Wherever "framed" appears in a line of the listing, report that line.

STORED DATA:
------------
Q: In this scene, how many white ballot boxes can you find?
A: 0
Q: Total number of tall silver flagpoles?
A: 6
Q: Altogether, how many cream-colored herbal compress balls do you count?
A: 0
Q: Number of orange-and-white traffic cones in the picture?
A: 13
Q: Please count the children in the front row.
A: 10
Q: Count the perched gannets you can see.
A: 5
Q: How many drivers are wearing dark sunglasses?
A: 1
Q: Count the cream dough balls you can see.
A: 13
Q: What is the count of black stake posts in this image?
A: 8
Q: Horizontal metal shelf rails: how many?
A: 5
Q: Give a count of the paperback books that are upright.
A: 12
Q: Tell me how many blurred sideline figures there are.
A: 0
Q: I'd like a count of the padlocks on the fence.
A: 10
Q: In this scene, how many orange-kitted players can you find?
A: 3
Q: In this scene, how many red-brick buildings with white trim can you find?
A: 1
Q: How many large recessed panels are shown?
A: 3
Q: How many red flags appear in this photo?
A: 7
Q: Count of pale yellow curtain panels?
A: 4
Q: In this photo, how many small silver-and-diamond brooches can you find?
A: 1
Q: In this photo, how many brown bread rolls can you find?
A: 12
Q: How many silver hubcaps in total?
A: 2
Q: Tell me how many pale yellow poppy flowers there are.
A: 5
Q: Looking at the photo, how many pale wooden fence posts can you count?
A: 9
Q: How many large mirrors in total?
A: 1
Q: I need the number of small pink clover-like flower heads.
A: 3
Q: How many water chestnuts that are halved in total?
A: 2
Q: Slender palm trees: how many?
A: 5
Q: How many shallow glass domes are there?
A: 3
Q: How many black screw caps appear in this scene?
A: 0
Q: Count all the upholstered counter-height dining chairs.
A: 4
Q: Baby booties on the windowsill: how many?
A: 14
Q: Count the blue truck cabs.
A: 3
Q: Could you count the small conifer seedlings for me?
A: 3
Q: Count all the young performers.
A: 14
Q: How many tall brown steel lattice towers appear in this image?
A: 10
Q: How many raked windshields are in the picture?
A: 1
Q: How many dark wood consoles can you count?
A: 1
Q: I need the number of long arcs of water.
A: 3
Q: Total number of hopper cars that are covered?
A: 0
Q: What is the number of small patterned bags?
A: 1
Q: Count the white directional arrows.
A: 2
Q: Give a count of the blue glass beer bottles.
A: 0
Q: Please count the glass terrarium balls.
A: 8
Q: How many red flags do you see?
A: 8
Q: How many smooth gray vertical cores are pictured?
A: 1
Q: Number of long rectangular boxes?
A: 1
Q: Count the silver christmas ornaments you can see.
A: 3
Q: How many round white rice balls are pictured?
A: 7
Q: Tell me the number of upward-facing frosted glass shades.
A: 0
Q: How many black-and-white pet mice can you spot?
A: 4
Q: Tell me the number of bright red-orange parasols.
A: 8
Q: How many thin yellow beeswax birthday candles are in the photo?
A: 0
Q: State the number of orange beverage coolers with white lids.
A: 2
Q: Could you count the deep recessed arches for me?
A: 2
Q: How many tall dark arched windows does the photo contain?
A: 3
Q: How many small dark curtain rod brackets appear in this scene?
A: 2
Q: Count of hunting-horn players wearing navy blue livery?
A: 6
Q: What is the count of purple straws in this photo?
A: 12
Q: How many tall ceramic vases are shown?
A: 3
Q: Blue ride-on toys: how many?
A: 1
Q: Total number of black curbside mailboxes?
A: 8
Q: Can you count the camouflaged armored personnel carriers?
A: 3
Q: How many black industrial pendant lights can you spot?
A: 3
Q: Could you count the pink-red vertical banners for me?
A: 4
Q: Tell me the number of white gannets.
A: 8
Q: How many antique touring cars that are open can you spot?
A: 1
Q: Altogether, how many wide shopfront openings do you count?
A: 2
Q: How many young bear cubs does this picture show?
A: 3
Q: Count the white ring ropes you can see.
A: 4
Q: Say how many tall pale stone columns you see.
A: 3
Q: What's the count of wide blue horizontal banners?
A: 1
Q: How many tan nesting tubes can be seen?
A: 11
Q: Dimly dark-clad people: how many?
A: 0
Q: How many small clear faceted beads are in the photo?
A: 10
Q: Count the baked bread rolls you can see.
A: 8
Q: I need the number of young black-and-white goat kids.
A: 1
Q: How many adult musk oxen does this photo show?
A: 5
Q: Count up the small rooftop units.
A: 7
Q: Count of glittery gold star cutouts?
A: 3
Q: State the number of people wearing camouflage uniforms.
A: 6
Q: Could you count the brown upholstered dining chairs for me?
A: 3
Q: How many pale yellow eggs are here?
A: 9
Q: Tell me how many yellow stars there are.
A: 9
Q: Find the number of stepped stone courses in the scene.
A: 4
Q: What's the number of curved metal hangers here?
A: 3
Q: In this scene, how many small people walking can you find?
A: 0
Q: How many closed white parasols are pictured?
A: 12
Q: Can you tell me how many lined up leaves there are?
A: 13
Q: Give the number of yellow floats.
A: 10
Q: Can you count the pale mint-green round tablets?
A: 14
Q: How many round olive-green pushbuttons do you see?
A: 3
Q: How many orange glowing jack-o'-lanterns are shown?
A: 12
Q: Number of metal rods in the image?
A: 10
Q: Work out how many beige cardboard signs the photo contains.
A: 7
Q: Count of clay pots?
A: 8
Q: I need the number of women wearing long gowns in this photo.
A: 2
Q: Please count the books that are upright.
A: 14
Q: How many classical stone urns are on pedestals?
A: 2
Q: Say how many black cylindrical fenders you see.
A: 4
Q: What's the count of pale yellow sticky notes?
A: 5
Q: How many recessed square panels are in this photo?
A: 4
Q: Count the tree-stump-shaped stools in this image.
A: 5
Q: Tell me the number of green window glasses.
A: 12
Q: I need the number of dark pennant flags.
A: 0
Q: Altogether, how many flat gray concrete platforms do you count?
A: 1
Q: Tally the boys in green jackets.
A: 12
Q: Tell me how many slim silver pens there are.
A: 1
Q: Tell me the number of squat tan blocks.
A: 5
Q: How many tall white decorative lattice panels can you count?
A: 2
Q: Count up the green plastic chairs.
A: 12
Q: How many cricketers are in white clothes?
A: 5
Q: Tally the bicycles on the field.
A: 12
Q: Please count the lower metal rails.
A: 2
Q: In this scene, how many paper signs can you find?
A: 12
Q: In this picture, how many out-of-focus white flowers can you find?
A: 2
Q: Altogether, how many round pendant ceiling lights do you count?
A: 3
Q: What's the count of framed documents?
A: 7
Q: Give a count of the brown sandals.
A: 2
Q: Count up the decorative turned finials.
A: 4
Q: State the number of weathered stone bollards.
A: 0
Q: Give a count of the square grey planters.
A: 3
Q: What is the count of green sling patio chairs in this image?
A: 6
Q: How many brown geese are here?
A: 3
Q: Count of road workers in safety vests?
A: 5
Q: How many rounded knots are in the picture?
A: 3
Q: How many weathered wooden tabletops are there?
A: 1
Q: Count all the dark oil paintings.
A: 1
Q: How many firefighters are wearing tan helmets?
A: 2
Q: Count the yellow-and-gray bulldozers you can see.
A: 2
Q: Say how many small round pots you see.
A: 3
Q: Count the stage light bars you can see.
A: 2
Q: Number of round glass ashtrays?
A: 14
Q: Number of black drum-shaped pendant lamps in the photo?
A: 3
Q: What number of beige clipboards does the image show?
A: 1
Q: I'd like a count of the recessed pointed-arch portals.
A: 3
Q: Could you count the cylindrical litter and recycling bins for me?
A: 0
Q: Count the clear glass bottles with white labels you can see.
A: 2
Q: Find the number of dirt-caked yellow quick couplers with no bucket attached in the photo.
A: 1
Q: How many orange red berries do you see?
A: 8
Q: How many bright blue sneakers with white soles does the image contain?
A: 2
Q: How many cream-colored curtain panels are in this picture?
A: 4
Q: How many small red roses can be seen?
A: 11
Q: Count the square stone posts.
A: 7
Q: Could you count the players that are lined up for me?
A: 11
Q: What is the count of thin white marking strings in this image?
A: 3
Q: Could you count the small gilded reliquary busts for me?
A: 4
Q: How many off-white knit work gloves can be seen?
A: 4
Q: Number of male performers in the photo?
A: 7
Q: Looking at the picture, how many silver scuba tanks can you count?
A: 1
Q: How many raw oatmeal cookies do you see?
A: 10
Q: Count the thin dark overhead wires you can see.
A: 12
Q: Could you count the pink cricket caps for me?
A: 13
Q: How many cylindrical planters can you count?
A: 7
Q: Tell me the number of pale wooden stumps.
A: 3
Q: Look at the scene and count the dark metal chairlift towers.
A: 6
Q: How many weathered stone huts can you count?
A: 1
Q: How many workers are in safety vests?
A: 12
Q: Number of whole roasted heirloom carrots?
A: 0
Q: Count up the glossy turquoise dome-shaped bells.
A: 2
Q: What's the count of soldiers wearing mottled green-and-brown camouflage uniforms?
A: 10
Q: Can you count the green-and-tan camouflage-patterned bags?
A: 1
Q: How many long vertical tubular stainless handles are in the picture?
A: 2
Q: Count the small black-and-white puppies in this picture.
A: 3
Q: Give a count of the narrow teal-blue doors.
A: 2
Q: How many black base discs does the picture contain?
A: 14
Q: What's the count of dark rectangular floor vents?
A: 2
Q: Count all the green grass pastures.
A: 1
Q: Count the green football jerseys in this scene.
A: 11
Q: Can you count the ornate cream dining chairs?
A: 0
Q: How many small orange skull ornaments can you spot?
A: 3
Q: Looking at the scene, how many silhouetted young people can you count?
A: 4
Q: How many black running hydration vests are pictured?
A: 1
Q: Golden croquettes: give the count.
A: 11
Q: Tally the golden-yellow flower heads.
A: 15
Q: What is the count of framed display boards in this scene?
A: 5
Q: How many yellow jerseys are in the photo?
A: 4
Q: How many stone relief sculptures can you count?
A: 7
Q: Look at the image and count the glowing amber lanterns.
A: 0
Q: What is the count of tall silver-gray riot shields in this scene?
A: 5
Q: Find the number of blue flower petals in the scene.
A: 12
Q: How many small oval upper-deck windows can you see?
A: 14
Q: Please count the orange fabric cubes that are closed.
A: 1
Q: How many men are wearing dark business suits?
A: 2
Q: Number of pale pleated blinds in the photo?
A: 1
------------
SOLUTION FOR THIS TASK:
Q: What's the count of framed documents?
Q: What is the count of framed display boards in this scene?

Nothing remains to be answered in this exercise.